● Exercise requirements: Give again the lines from the line with "Q: Can you count" to the last line of the records, exactly and in full. Do not carry over any pictures.

● Stored items:
◇ ◇ ◇
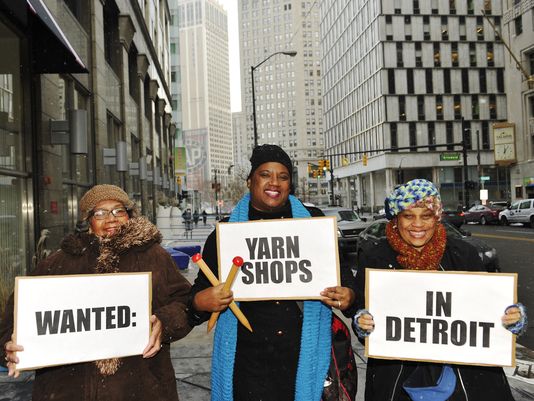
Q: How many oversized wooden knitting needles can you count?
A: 2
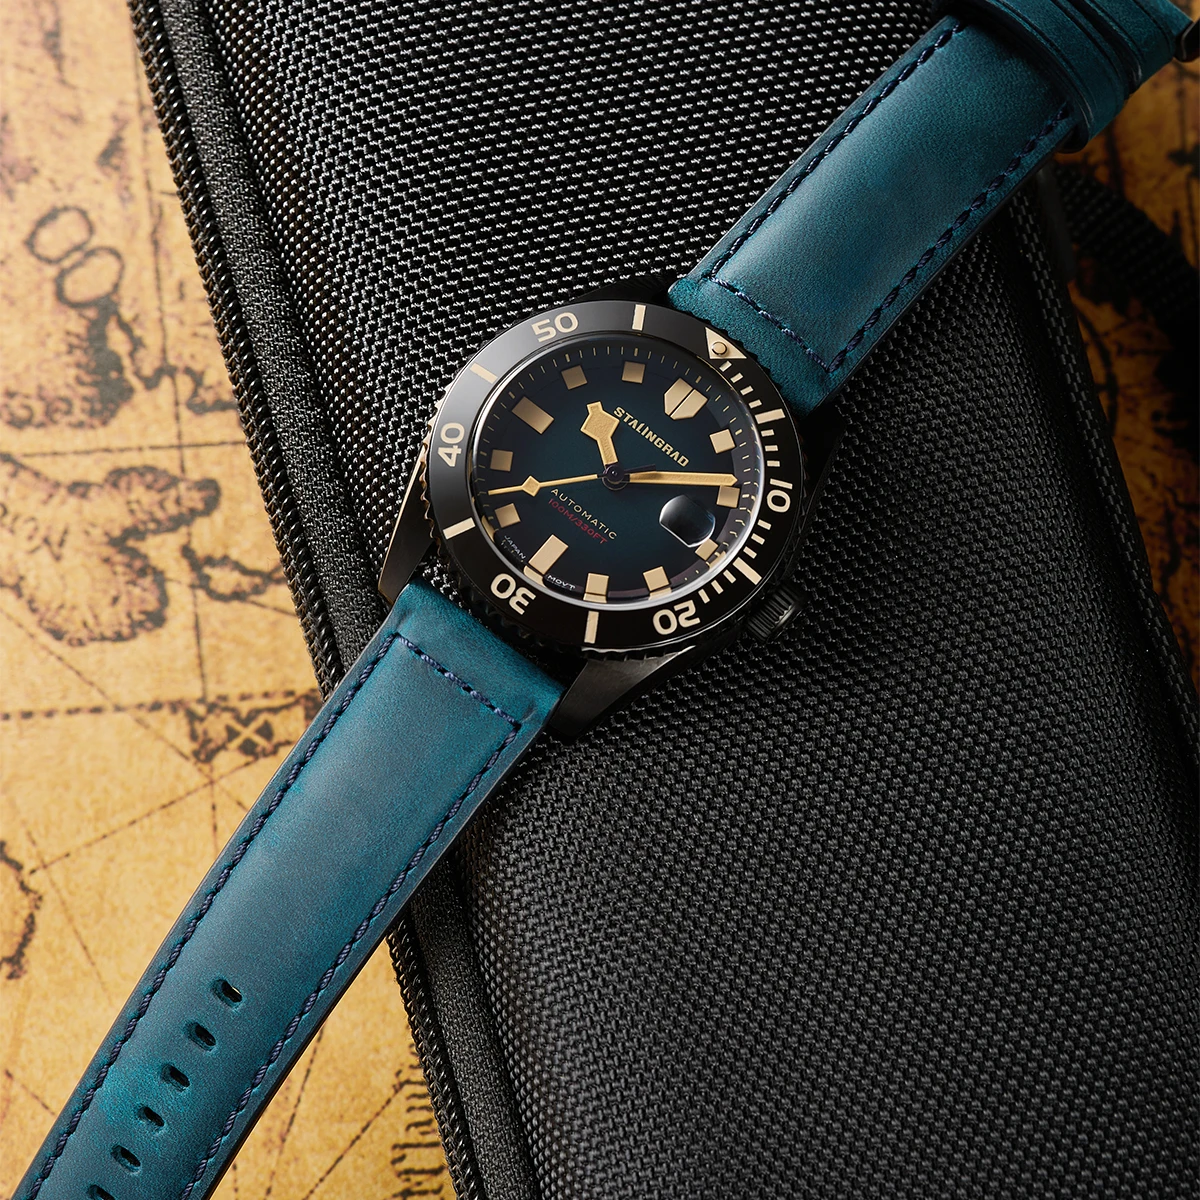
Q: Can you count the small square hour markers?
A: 9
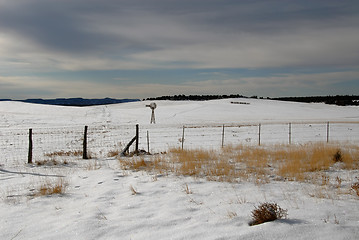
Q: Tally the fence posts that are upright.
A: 9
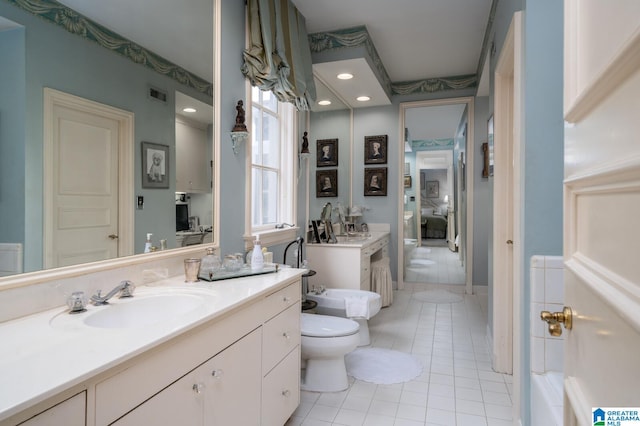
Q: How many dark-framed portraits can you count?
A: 4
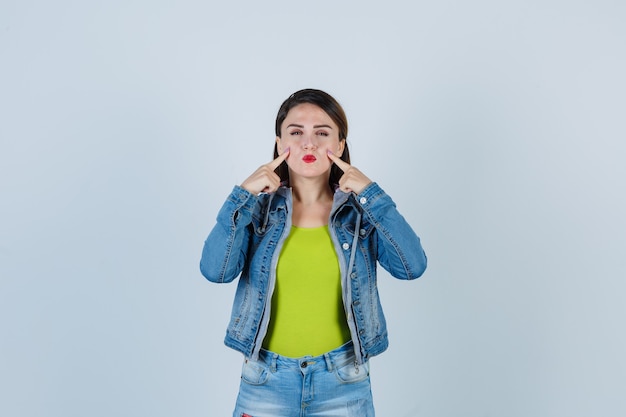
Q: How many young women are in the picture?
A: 1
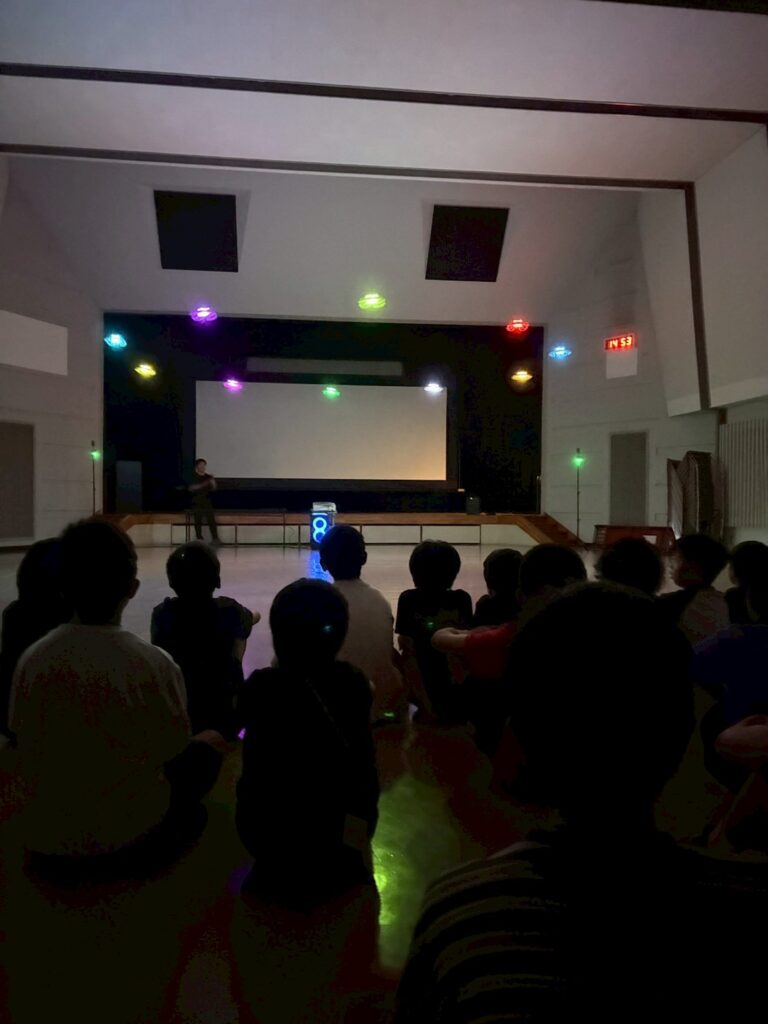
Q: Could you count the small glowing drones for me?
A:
◇ ◇ ◇
● Reply:
Q: Can you count the small square hour markers?
A: 9
Q: Tally the fence posts that are upright.
A: 9
Q: How many dark-framed portraits can you count?
A: 4
Q: How many young women are in the picture?
A: 1
Q: Could you count the small glowing drones for me?
A:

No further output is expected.